Source: Juedische Rundschau, No. 75, September 17, 1935.  Fonte: Shoah Resource Center, The International School for Holocaust Studies, http://www.yadvashem.org/odot_pdf/microsoft%20word%20-%203342.pdf

Traduzione

____Commento del giornale ebraico sionista "tedesco"  Juedische Rundschau___                                 No. 75, September 17, 1935  sulle Leggi di Norimberga

"Dopo anni di lotta le nuove Leggi approvate al Reichstag (Parlamento tedesco) durante il Congresso della Libertà del Partito…stabiliscono in modo chiaro i rapporti fra la Nazione Tedesca (Deutschtum, ossia germanicità o civiltà tedesca, ndt.) e l’Ebraismo. Una espressione chiara e inequivocabile è stata data al fatto che il popolo tedesco, da un lato,  non ha nulla in contrario che l’Ebreo, fintanto che lo desideri, sia un membro del popolo Ebraico e si comporti in conformità, ma che, dall’altro, si rifiuta di considerare l’Ebreo connazionale della Nazione Tedesca (Volksgenosse) e di concedergli gli stessi diritti e doveri di un Tedesco. Il Congresso Internazionale Sionista si è appena svolto in Svizzera, un Congresso che mette semplicemente fine a qualsiasi dialogo col Giudaismo in quanto a semplice religione.

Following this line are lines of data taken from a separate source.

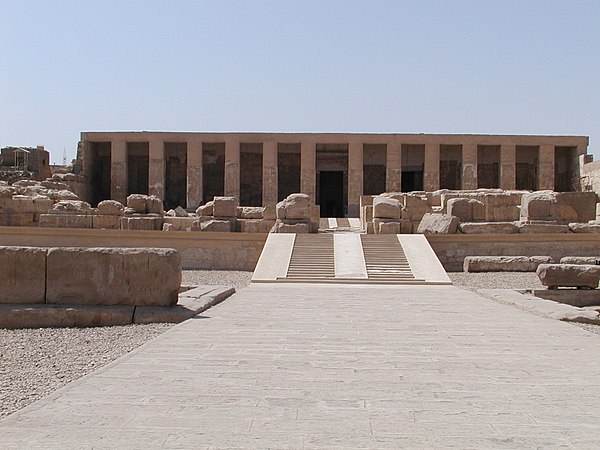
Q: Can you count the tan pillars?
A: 12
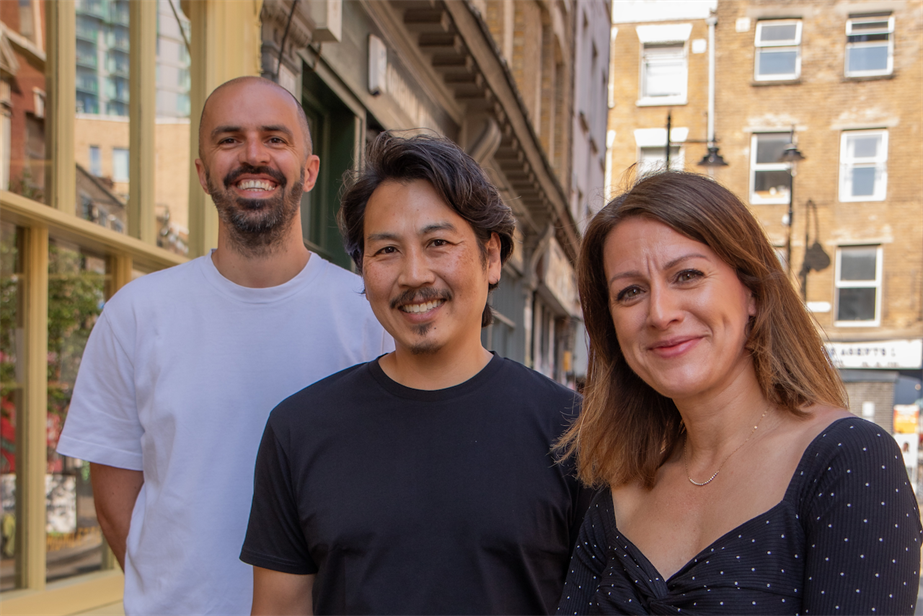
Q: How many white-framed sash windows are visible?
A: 7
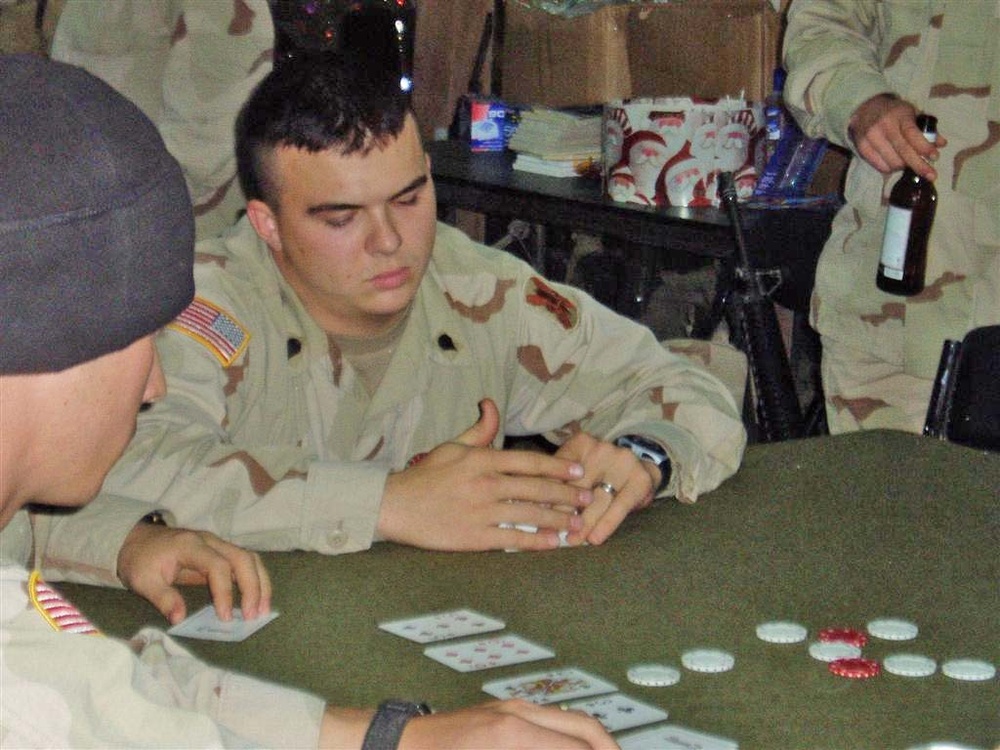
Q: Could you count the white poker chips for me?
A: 7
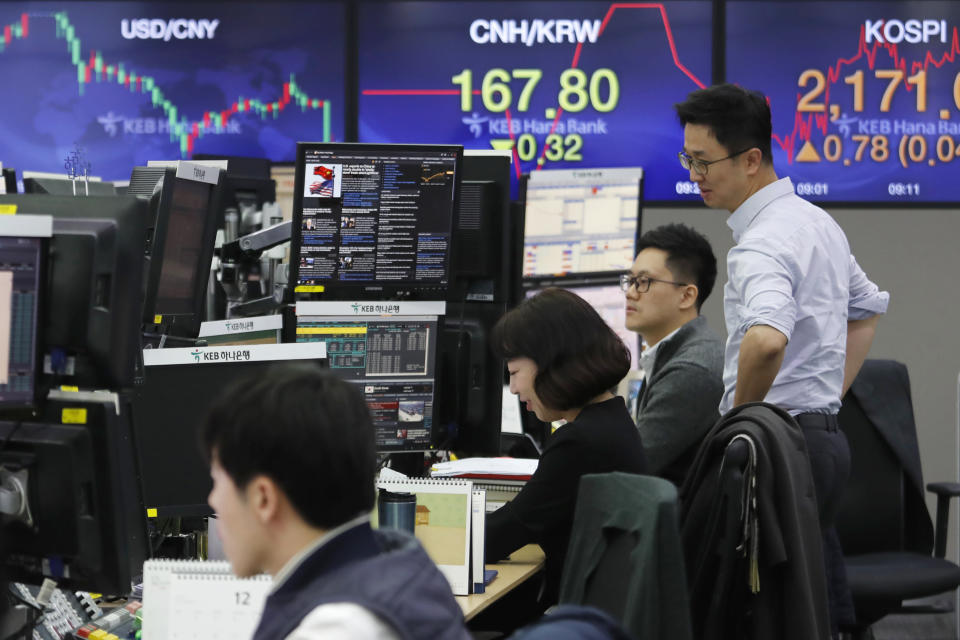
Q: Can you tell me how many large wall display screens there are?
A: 3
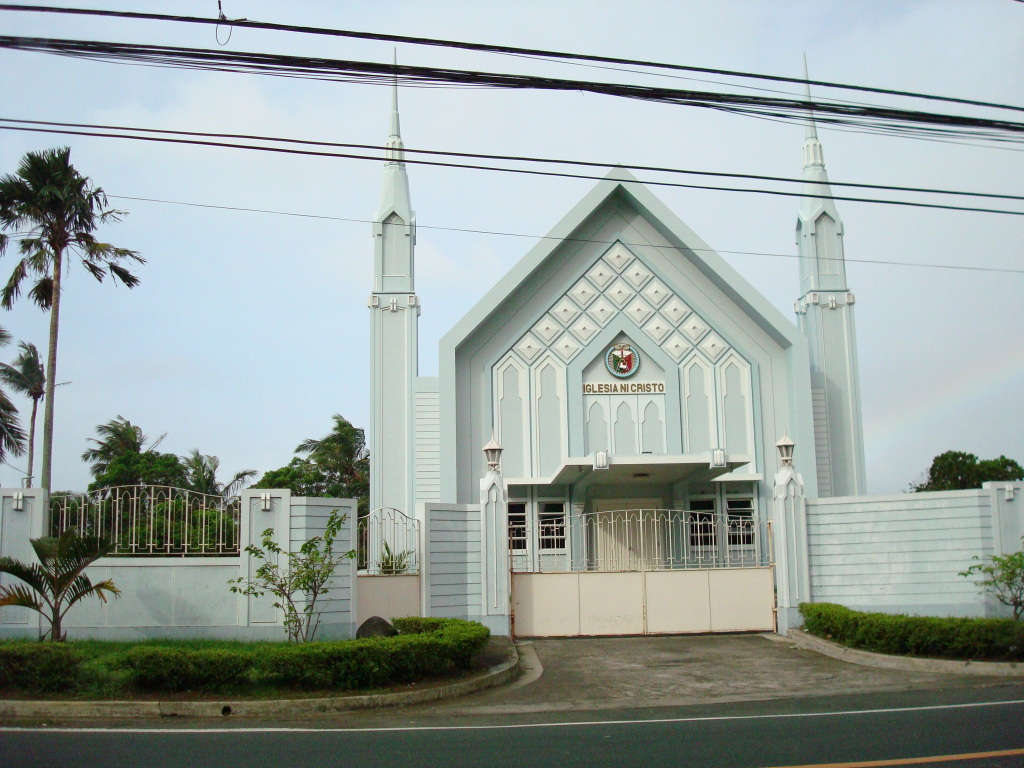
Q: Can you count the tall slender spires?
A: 2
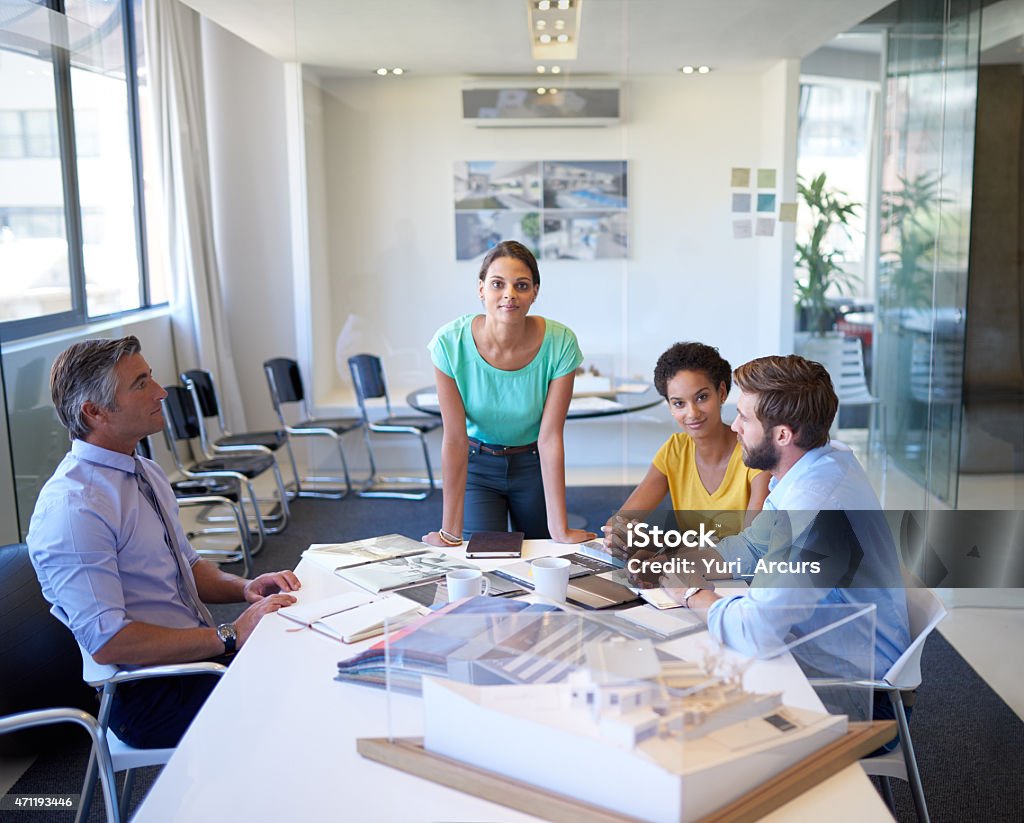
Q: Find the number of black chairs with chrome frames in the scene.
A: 5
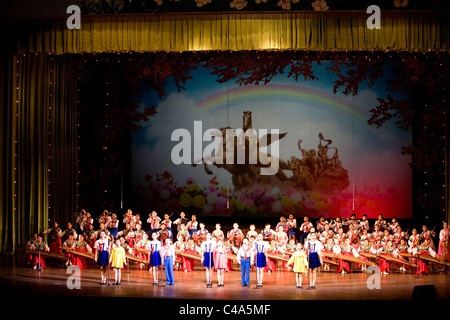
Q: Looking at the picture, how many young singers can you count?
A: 10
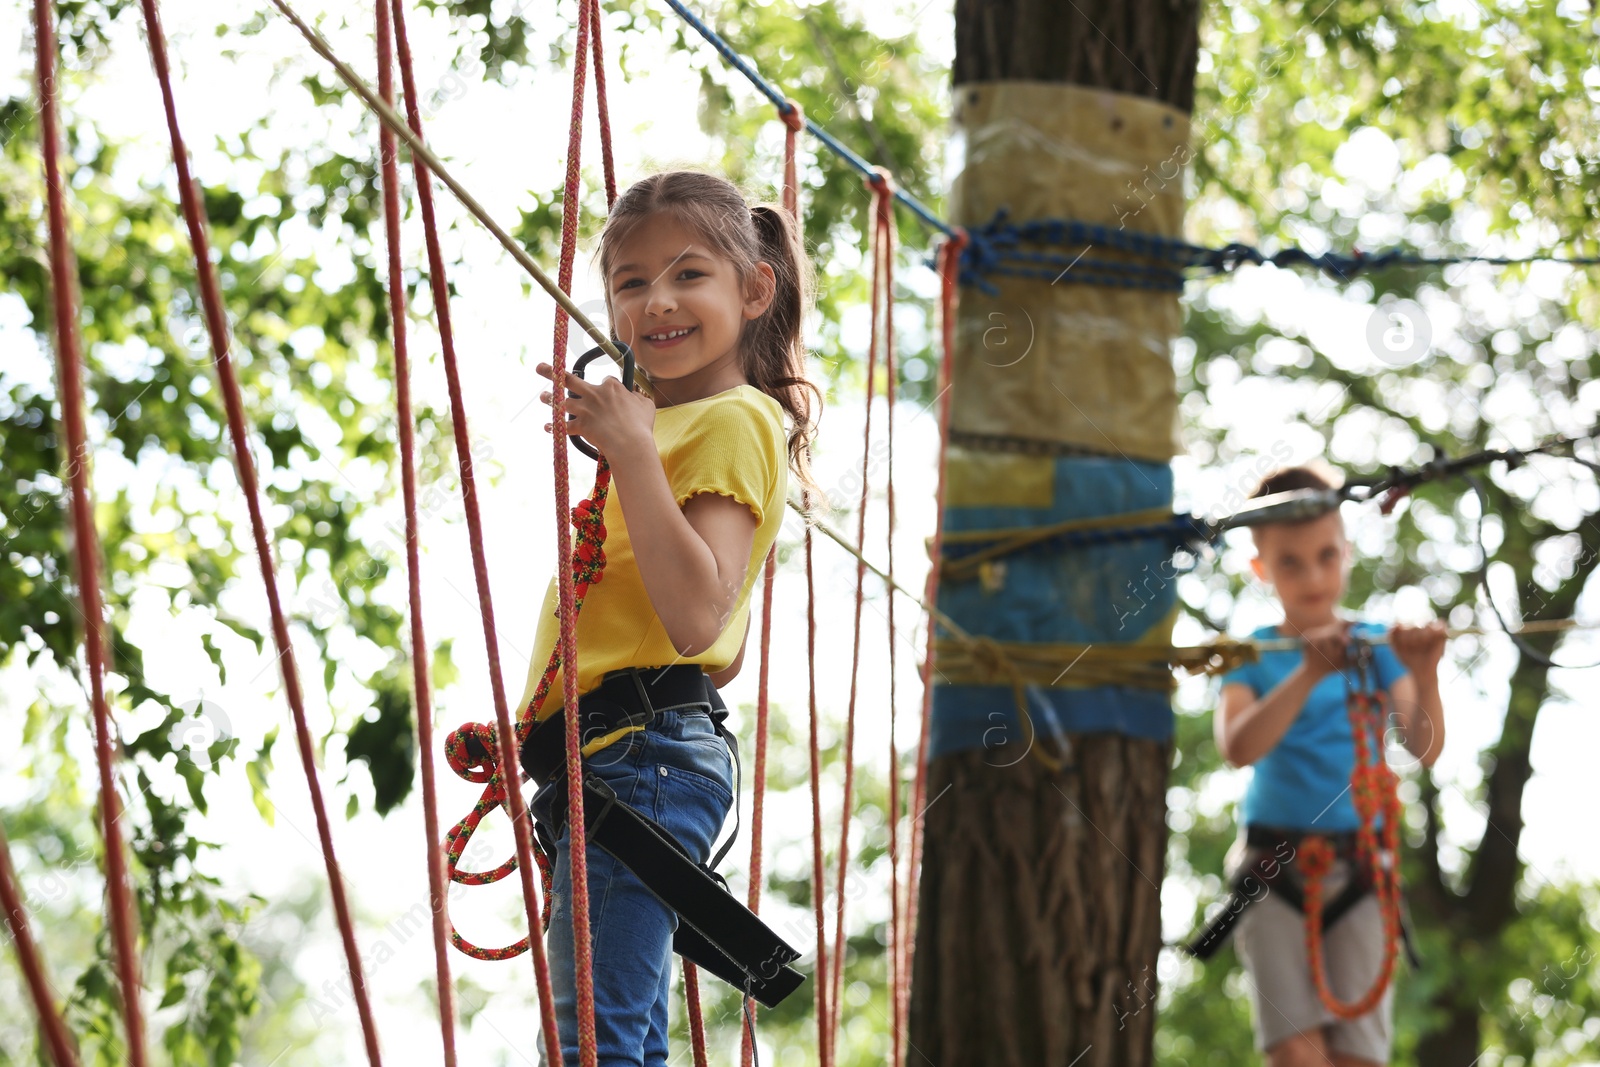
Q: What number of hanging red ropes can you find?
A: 12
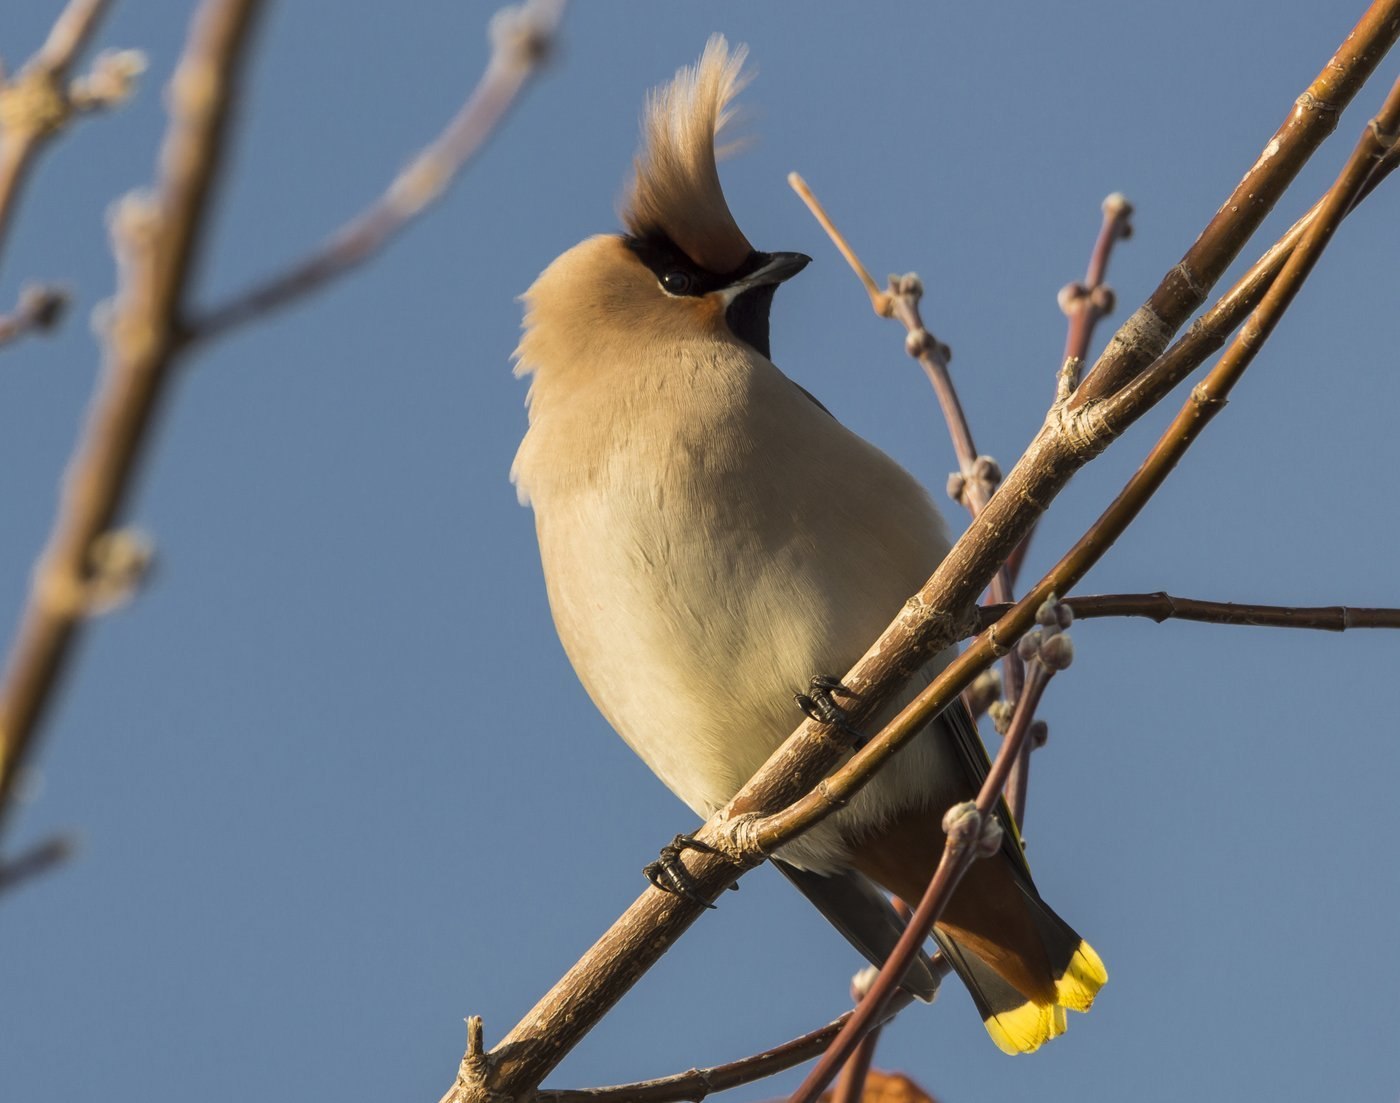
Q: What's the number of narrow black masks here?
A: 1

Gli oratori al Congresso Sionista hanno affermato che gli Ebrei sono un popolo a parte e ancora una volta mettono agli atti le rivendicazioni nazionali dell’Ebrasimo.
La Germania ha soltanto tratto da ciò le conseguenze pratiche e farà fronte alle richieste del Congresso Internazionale Sionista quando dichiarerà che gli Ebrei che vivono ora in Germania sono una minoranza nazionale.  Una volta che gli Ebrei saranno identificati come minoranza nazionale, allora sarà nuovamente possibile stabilire normali rapporti fra la Nazione Tedesca e l’Ebraismo. Le nuove Leggi danno alla minoranza Ebraica in Germania la sua propria vita culturale, la sua vita nazionale. In futuro potranno creare le loro scuole, il loro teatro, le loro associazioni sportive; in poche parole, potranno costruirsi il loro proprio futuro in tutti gli aspetti della vita nazionale. Dall’altro lato, è evidente che da ora in poi e per il futuro non ci potrà essere alcuna interferenza in questioni connesse col Governo e col popolo Tedesco e non ci potranno essere interferenze negli affari nazionali della Nazione Tedesca.
Il Popolo Tedesco è convinto che queste Leggi abbiano significato un evento utile e salutare, per lo stesso Ebraismo in Germania e per i Tedeschi stessi. La Germania ha dato alla minoranza Ebraica l’opportunità di vivere per se stessa ed offre la tutela dello Stato per questa vita separata di tale minoranza. Il processo di crescita dell’Ebraismo all’interno della nazione verrà pertanto incoraggiato e verrà così dato un contributo per ottenere migliori rapporti di tolleranza fra le due nazioni."